Task inputs -
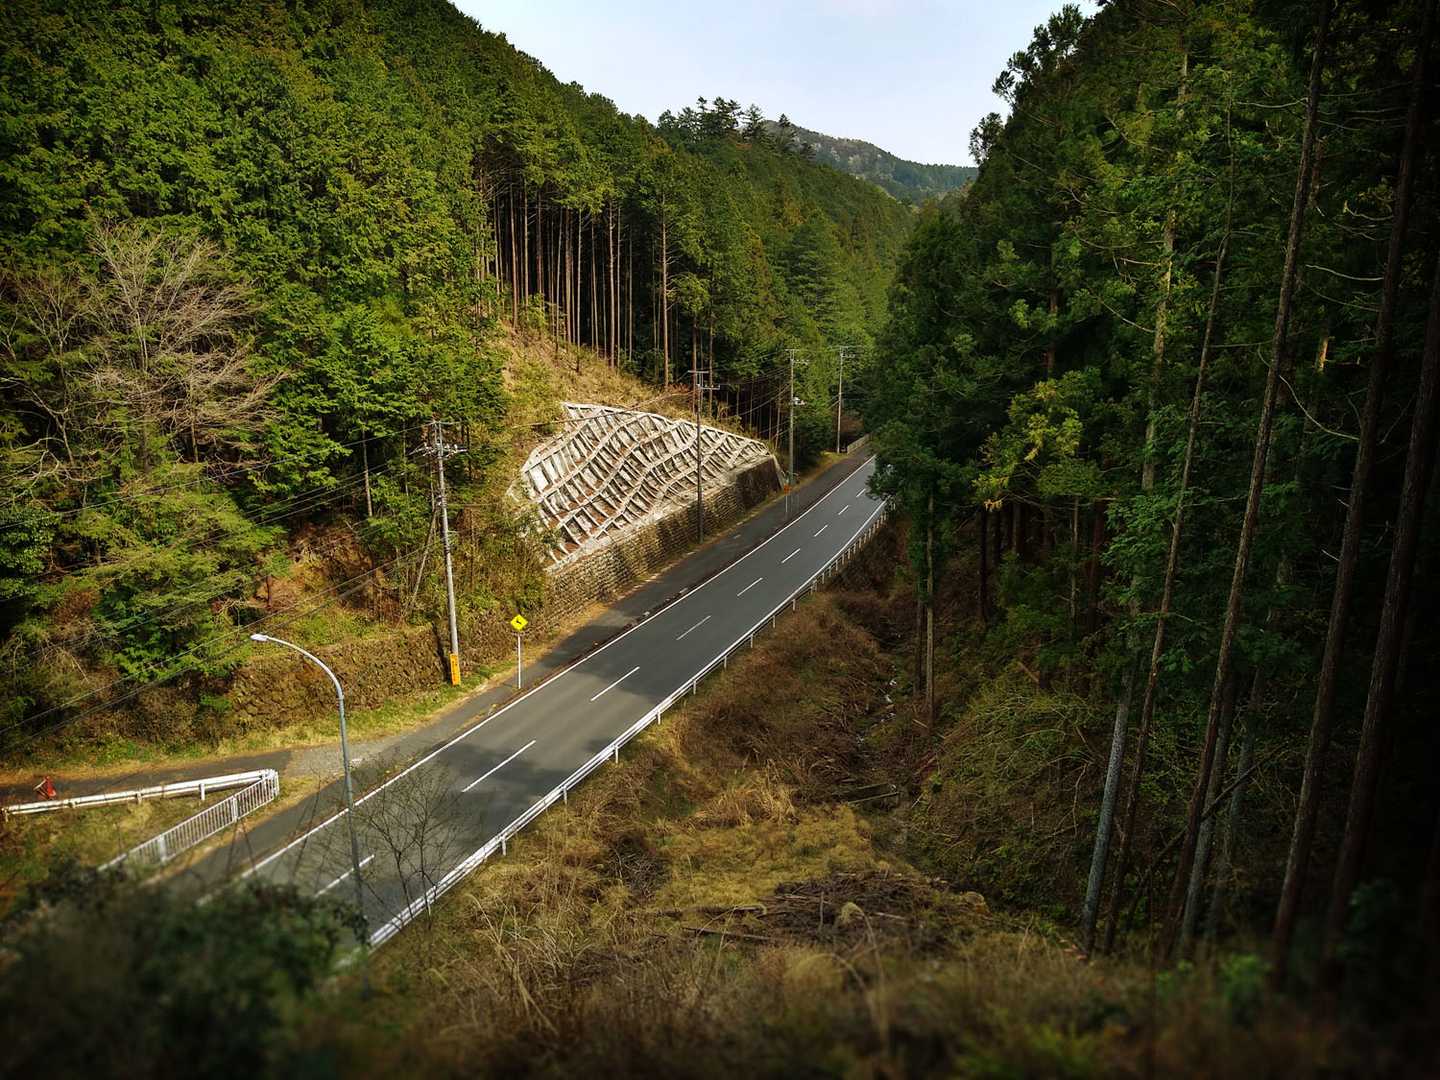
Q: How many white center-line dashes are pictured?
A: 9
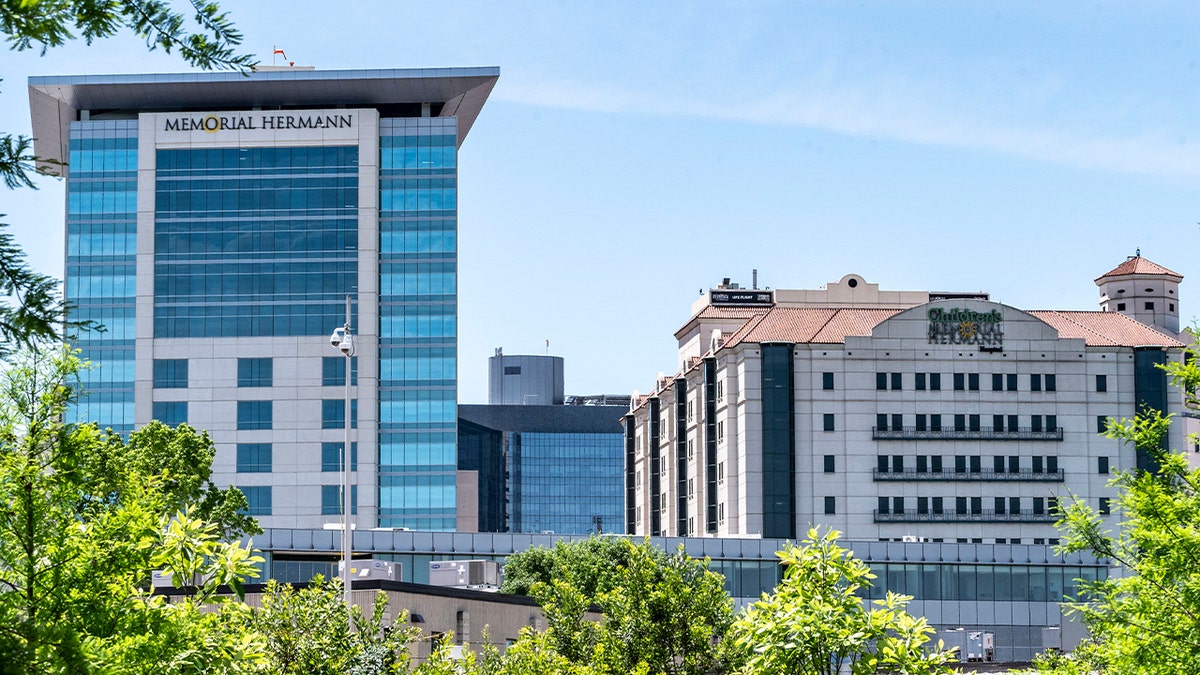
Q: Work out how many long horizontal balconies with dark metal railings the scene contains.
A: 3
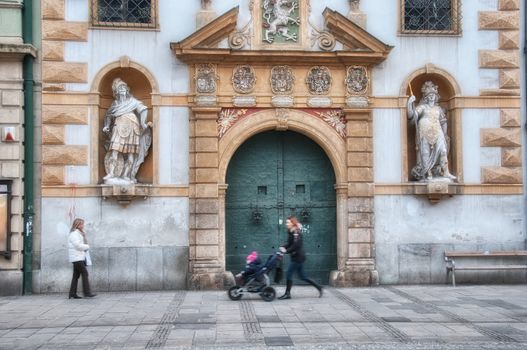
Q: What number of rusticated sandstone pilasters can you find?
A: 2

* * *

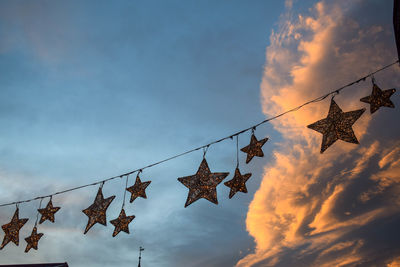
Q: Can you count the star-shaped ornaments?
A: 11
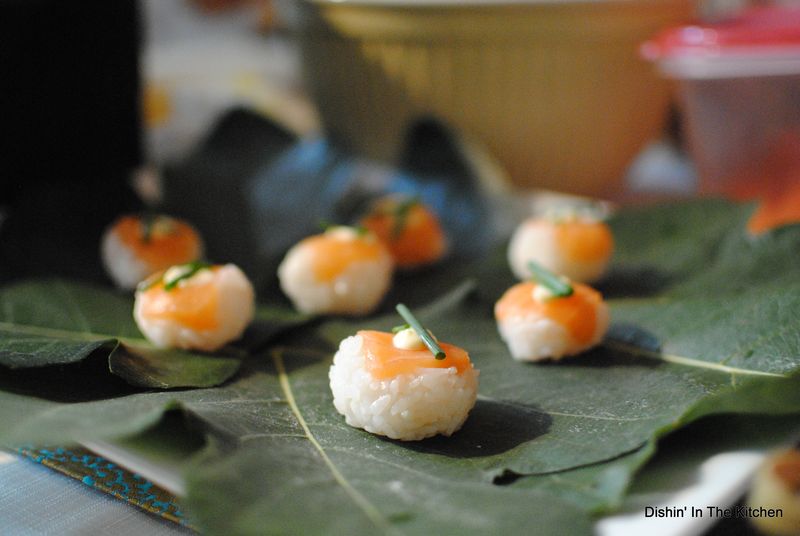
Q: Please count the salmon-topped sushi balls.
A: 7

Prompt -
Your answer must be every line from the listing above that holds the string "count".

Response area -
Q: Can you count the star-shaped ornaments?
Q: Please count the salmon-topped sushi balls.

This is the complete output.